This post will detail some first principles about source code control (SCC) and provide what I consider the most basic of practices that every dev should follow.


What is SCC?
SCC provides developers the ability to keep a history of their changes.  SCC allows developers the ability to group file changes together with an annotation. SCC allows developers the ability to get back to the state the project was in at any given point in time, arbitrary or specific (Beta 1, RTM, etc.).  SCC provides development teams the ability to more easily work on the same files at the same time.  SCC allows developers to see who did what, when, and usually why.  SCC allows development on more than one branch of the code at a time.  Depending on the SCC, SCC allows developers to link changes to tasks, work items, etc.


Basic practices
Never check in changes that cannot be built.
This is pretty self-explanatory.  Referring back to what is SCC: “SCC allows developers the ability to get back to the state the project was in at any given point in time”.  This means anyone can get back to a state where the project won’t build if you check in changes that cannot be built.  This causes undue friction at points temporally distant from the changes–which means there lots of work (time) involved to find and implement a solution (e.g. is the state 5 seconds before better, is the state 5 seconds after better, etc?  All things that need to be researched and tested before continuing–wasting time and resources).

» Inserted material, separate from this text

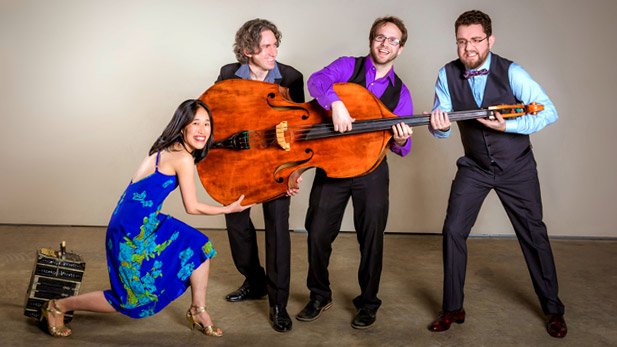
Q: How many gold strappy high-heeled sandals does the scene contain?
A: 2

Check in related changes atomically.
This builds on the first practice, if all related changes are checked in as a unit the likelihood of that check-in breaking the build is highly improbable.  Atomically means all related changes are checked in at the same time.  With most SCC systems this is extremely simple, and usually means selecting all the files you have edited (or all the subfolders you have modified folders in–or the one subfolder if you have unrelated changes, see part 2).  This might mean avoiding SCC IDE integration if your changes span several solutions. If you can’t check in changes atomically (really question this if you think you can’t.  If you honestly can’t, I’d suggest changing SCC systems) order the check ins to avoid build problems.  For example, if you added an enum to somefile.cs, then used that new enum in someotherfile.cs, check-in somefile.cs before checking-in someotherfile.cs.  Checking in somefile.cs first will not put the source code in a state where it cannot be compiled.  You’re working on a team, anyone on the team can get the state of the project at any time, like between non-atomic file check ins.  This means they get code that doesn’t compile and they won’t know why or how to fix it–blocking them from doing their work and wasting time and impacting the project schedule.


Make use of shelving.
If what you’ve coded needs to be given to someone else to get the source code to build properly, don’t check it in in order to give it to that other person.  On cases like this, if your SCC has shelving or shelvsets, shelve the changes and inform the other person of the shelvset instead of checking in.  Let them check in the working changes as an atomic unit.  If shelving isn’t an option (consider or petition for an SCC system that does, then), send them the files for them to check in after modifications.  See next practice.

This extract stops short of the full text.